Maidstone avait probablement pris l’homme en photo. Et l’inconnu jugeait qu’il fallait détruire la preuve photographique de sa présence au lac, fût-ce au prix d’un assassinat. Pourquoi ? Ces lieux n’appartenaient à personne. On ne pouvait pas être accusé de s’introduire dans une propriété privée. Maidstone avait eu une raison légitime de venir au lac la nuit. Quelles étaient les intentions du deuxième homme pour qu’il se soit senti coupable au point de commettre un crime ?

Bony se rendit au dernier camp de Maidstone, et sans grand espoir, il en examina chaque pouce.

Une fois revenu à son propre camp, il chargea les chameaux et traversa la série de dunes qui constituaient la partie sud de sa section. Il eut quelques petites tâches à accomplir en chemin et il était quatre heures quand il arriva à l’endroit où Newton et lui avaient allumé un feu, non loin du camp de Cube. Il avait parcouru dix kilomètres depuis le portail où Newton l’avait quitté, et environ la même distance du Forage N° 10 au portail.
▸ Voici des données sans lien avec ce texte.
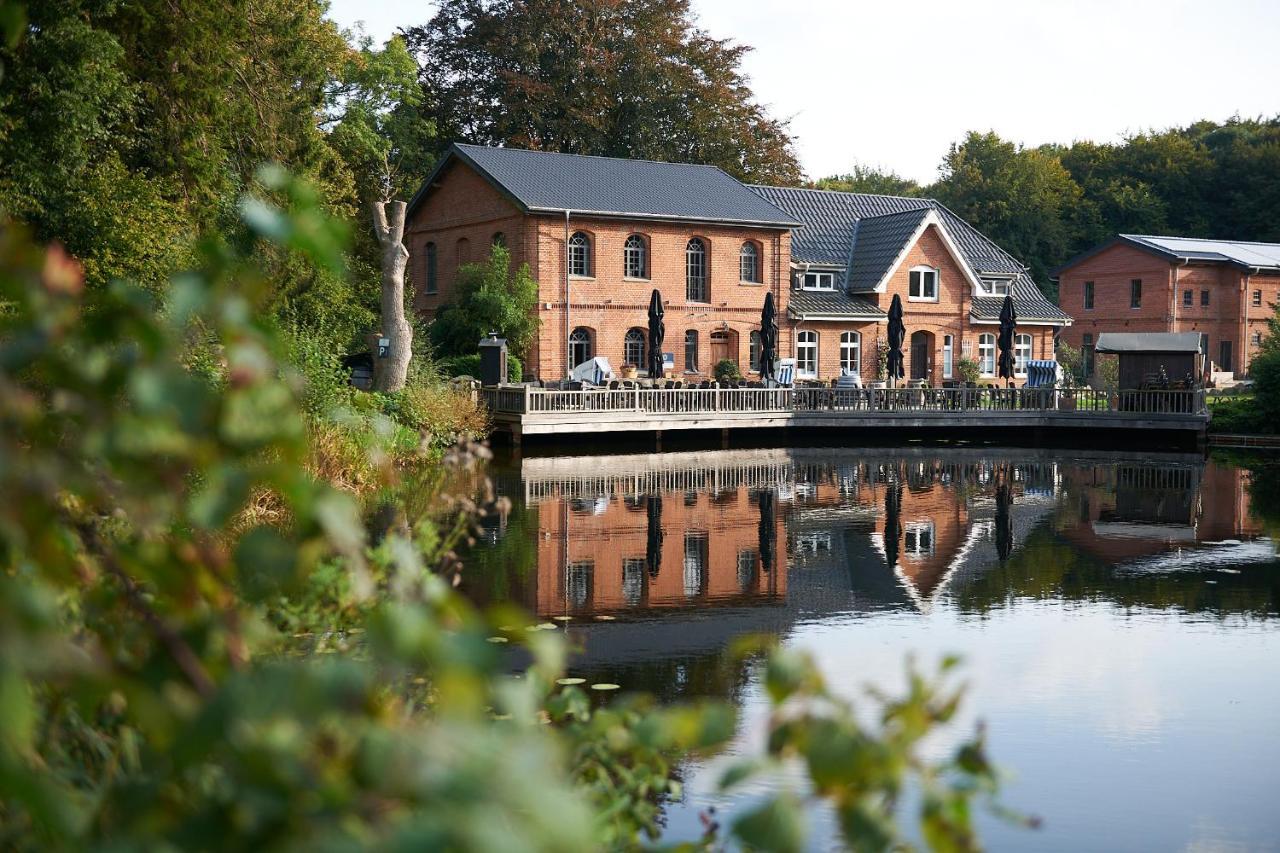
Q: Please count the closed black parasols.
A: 4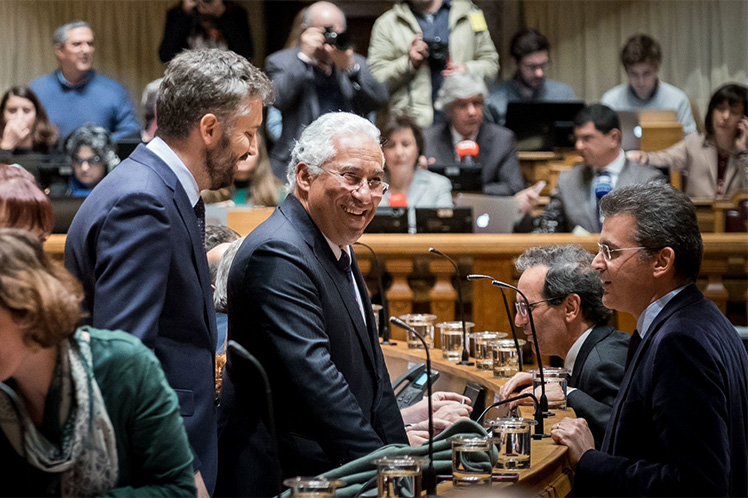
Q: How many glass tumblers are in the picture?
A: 10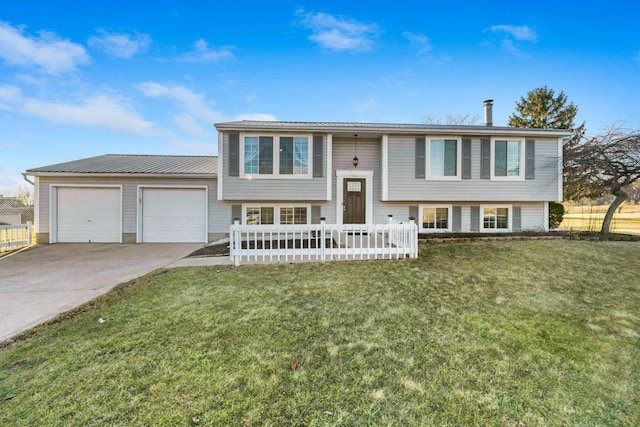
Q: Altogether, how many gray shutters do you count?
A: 12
Il entrava les chameaux, alluma un feu pour préparer du thé, puis, assis sur la boîte à provisions, il le sirota en fumant une cigarette. Le soleil de cette fin d’après-midi était assez chaud, mais la nuit serait froide et claire.

Le résultat de sa visite au lac était double : d’une part, il avait trouvé les ampoules de flash ; d’autre part, il soupçonnait fortement les traqueurs indigènes d’avoir joué aux imbéciles depuis le début. Si ces soupçons étaient fondés, un membre de la tribu était impliqué dans le crime. Et Cube était aux trois quarts aborigène.

Pour un homme comme Cube, il n’était pas difficile de parcourir dix kilomètres jusqu’au lac, après la tombée de la nuit, d’y rester plusieurs heures et de revenir au camp à l’aube. Au moment du crime, Newton, le surveillant, se trouvait loin de là, à plusieurs kilomètres au sud, et de toute façon, si Cube ne le voyait pas arriver avant le coucher du soleil, il était en droit de supposer qu’il ne viendrait plus ce jour-là. Bony se leva et se dirigea vers le camp récemment libéré par les aborigènes.

A côté de l’armature de piquets destinée à monter la tente quand il pleuvait, la famille de Cube avait construit un grossier coupe-vent en travers du foyer. Il y avait des détritus de toutes sortes : papier, boîtes de conserve, jouets cassés, os de kangourous. Bony trouva également un appareil photo duquel s’échappait de la pellicule. Des marques de crocs semblaient indiquer que l’appareil avait été abandonné sans surveillance et que l’un des chiens de Cube s’était amusé à le mordre.

La pellicule ne correspondait pas à l’appareil de Maidstone.